This article is part of WikiProject Electronics, an attempt to provide a standard approach to writing articles about electronics on Wikipedia. If you would like to participate, you can choose to edit the article attached to this page, or visit the project page, where you can join the project and see a list of open tasks. Leave messages at the project talk page
This article is within the scope of WikiProject Physics, a collaborative effort to improve the coverage of Physics on Wikipedia. If you would like to participate, please visit the project page, where you can join the discussion and see a list of open tasks.
The introduction looks excellent in most respects, but I feel it is a little misleading on the subject of Lilienfeld's contribution. "...conceived...by Julius Lilienfeld, and...practically implemented by...Bardeen...Brattain, and...Shockley" makes it sound like Lilienfeld did all the creative work and BBS were just his laboratory assistants. Were Bardeen, Brattain, and Shockley even aware of Lilienfeld's work? The Nobel was given to BBS, but the intro makes it sound like Lilienfeld also shared in it. L didn't even build a prototype. I think the intro should credit BBS as the inventors, but say Lilienfeld had the idea for the field-effect tran sister before them. --ChetvornoTALK 20:39, 6 March 2016 (UTC) ChetvornoTALK 20:39, 6 March 2016 (UTC)
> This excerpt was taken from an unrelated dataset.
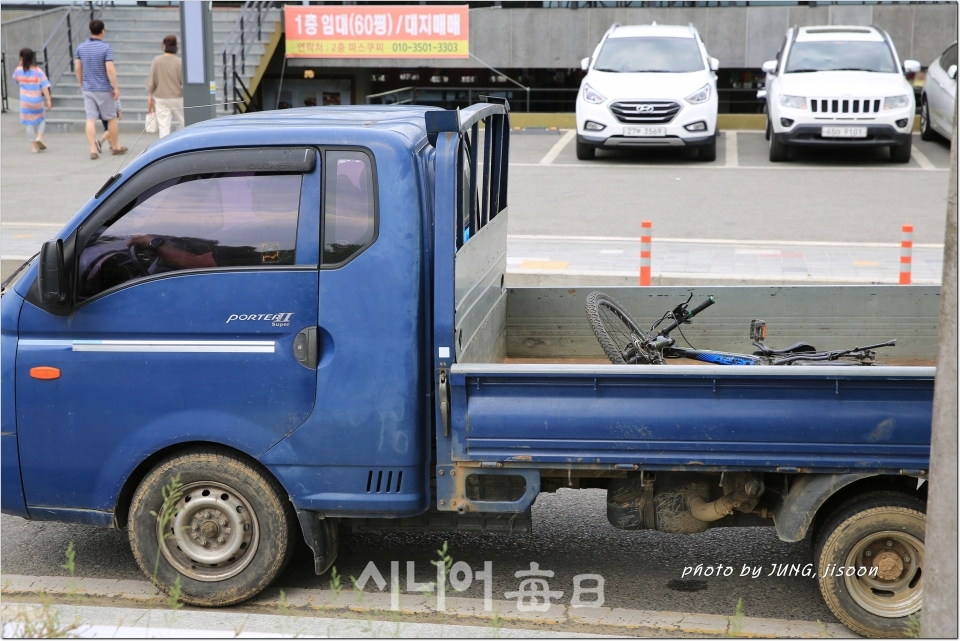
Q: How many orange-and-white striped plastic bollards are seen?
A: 2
Yes, it's completely misleading and should be taken out. Lilienfeld's idea was a field-effect device, completely unrelated to the point-contact junction device that was actually the first transistor. Lilienfeld deserves a mention in this article, but he really was not part of the thread that led to the first transistor being made. SpinningSpark 22:45, 6 March 2016 (UTC)
Yes, misleadingly stated. Lilienfeld's invention did come up as a big block to broad patent coverage on the transistor; Shockley tried to make a FET, but couldn't make it work at that time, due to surface charge problems; then the other guys came along and made the bipolar work. The relationship here is important, but hard to state correctly in so few words. Dicklyon (talk) 04:10, 7 March 2016 (UTC)
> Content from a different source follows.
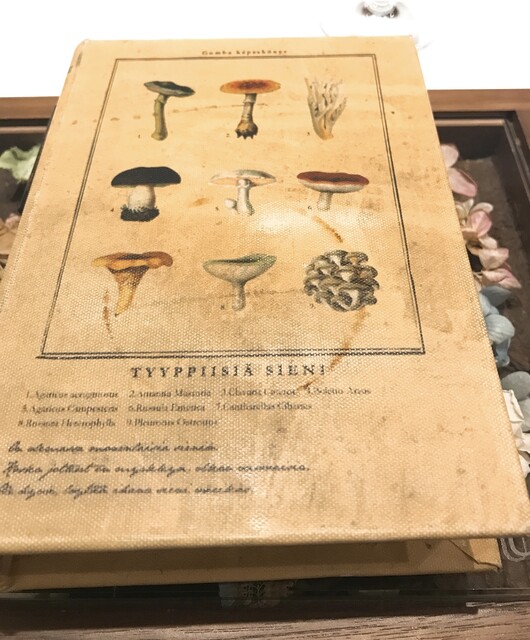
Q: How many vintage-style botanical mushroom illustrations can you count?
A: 9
When I was reading the article, I noticed the ambiguity over Lilienfeld and the Nobel Prize. I've gone and changed the wording to remove the ambiguity by making the winners' names explicit. There might be a better way to phrase it than I've done but it's an improvement. Also, don't forget our unofficial motto: "Be bold". Jason Quinn (talk) 21:10, 25 March 2016 (UTC)
The statement that the SIT invented in 1950 was the first high frequency transistor or even that it was a high frequency transistor is in not supported by any of the references. What is supported is that as of the date of one reference’s publication (1996), Silicon Carbide SIT’s were faster than silicon devices. That the SIT was the fastest transistor through he 1980’s is not supported by any of the references. The references do confirm that the SIT was invented in 1950 by Watanabe and Nishizawa. Constant314 (talk) 22:19, 14 May 2017 (UTC)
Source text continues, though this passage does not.